═══ Data provided ═══

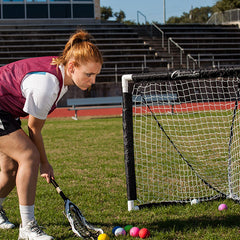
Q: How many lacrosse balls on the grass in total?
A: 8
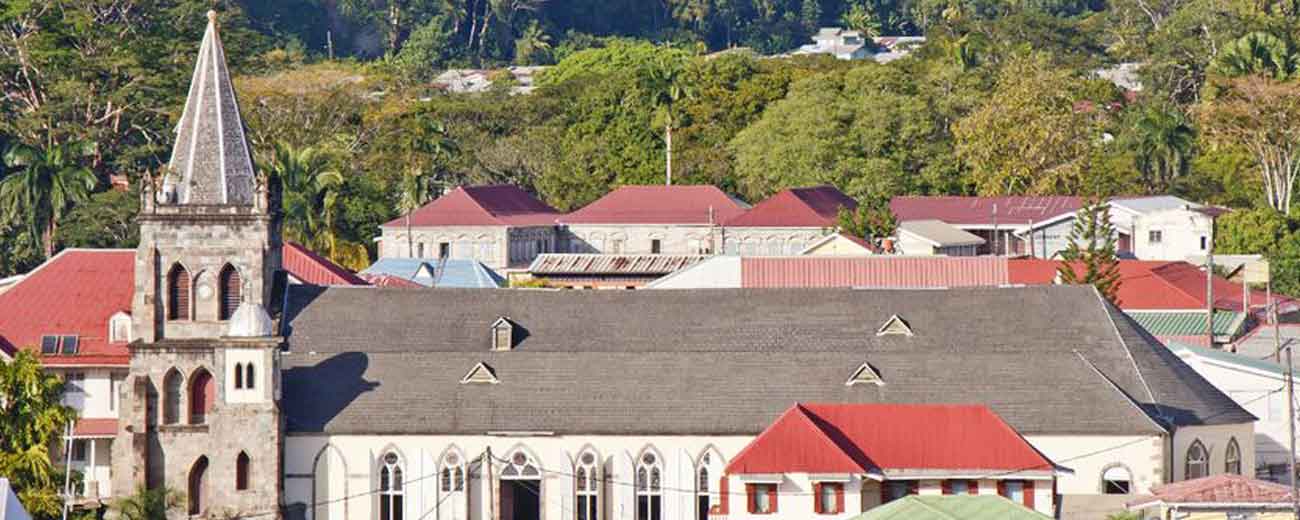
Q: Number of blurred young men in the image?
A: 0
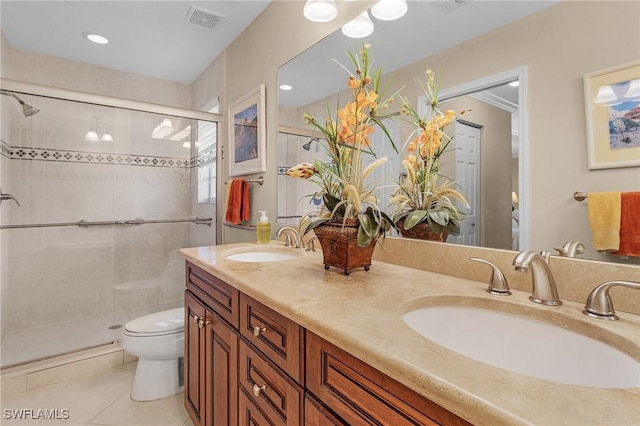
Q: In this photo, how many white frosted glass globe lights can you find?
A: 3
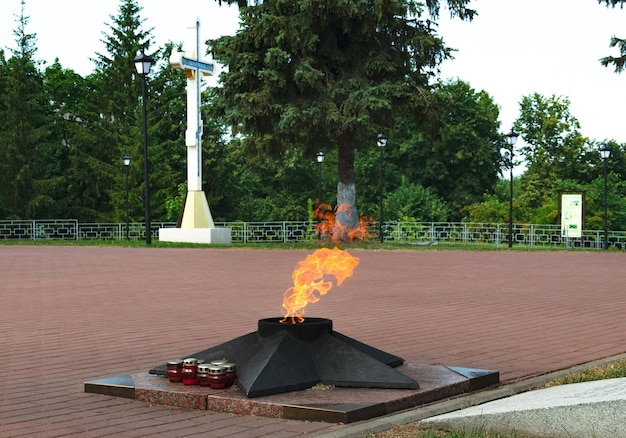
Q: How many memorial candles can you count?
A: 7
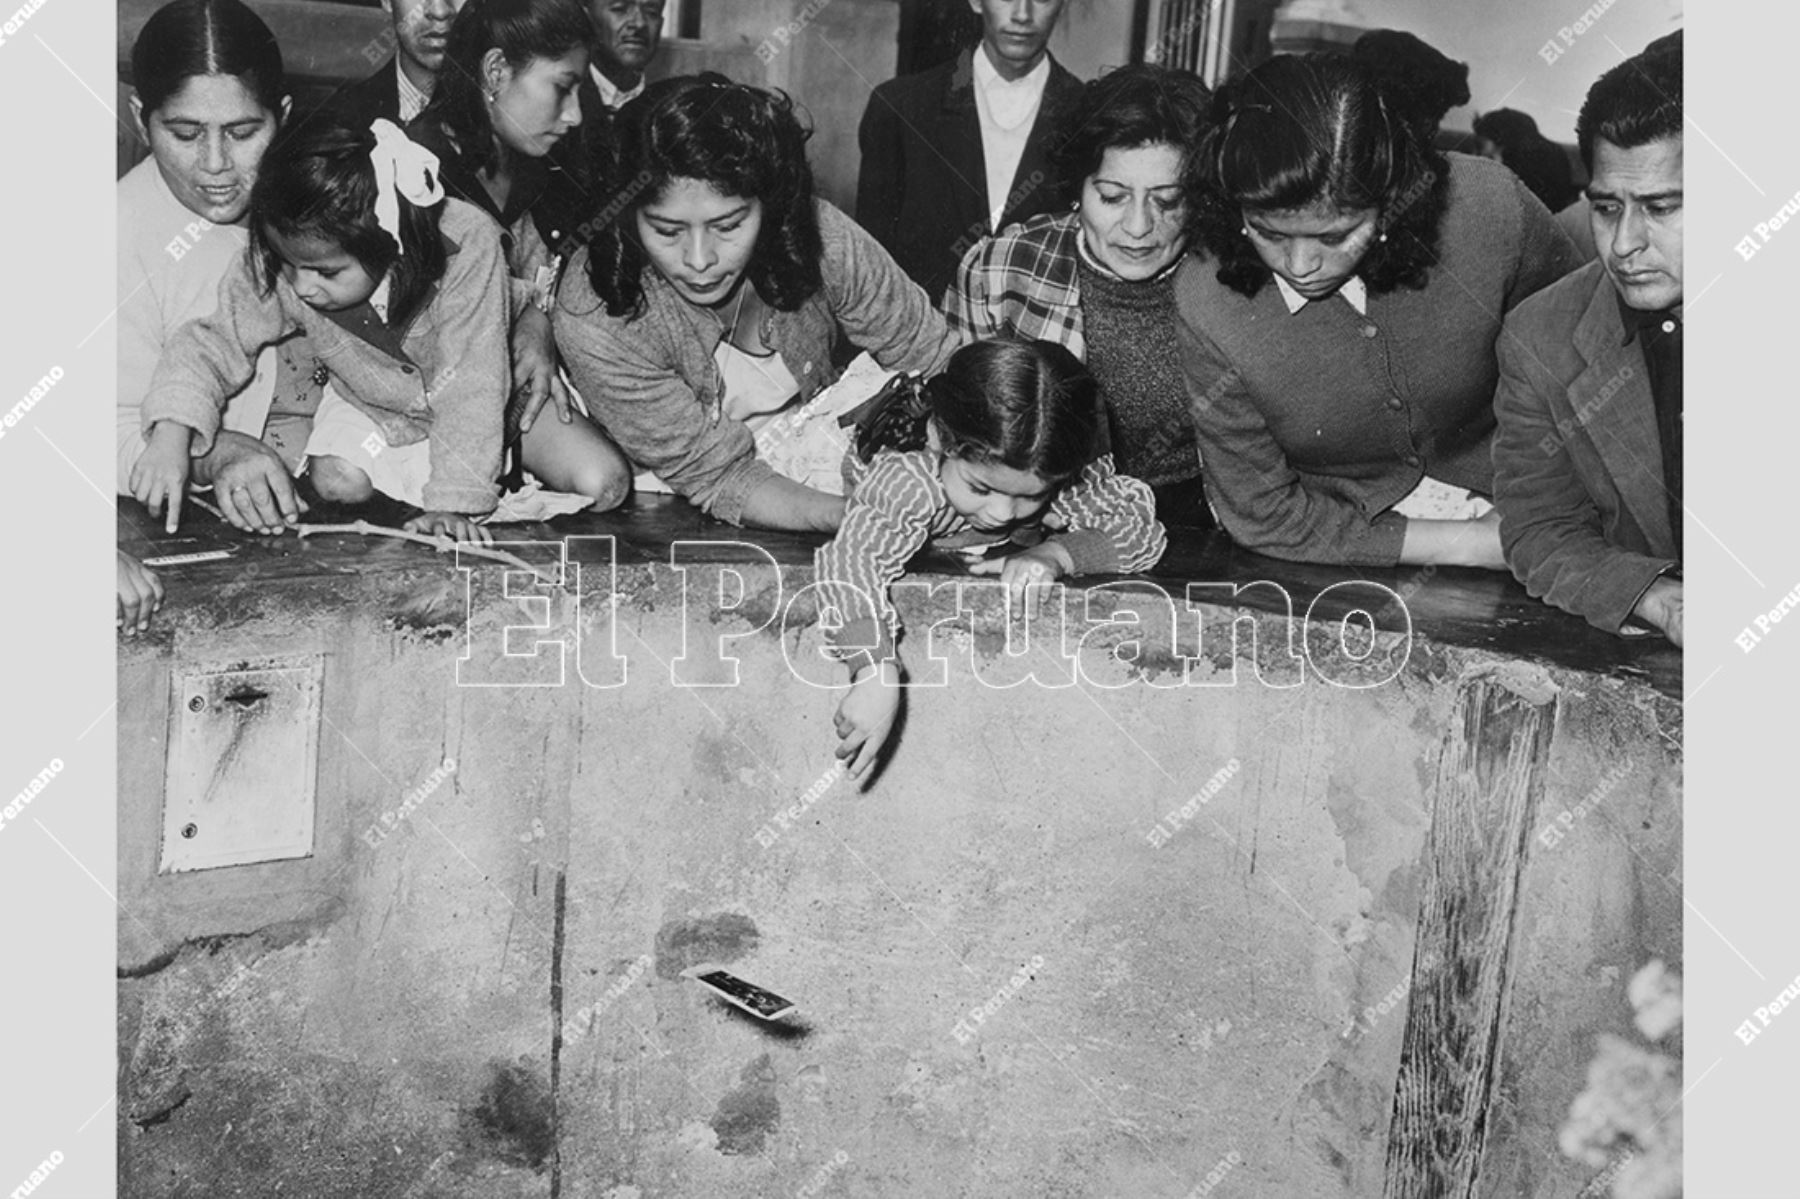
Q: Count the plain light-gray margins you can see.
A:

═══

● **Exercise prompt**
Omit the pictures, then output the rest of the listing exactly.

● **Task output**
Q: How many lacrosse balls on the grass in total?
A: 8
Q: Number of blurred young men in the image?
A: 0
Q: In this photo, how many white frosted glass globe lights can you find?
A: 3
Q: How many memorial candles can you count?
A: 7
Q: Count the plain light-gray margins you can see.
A:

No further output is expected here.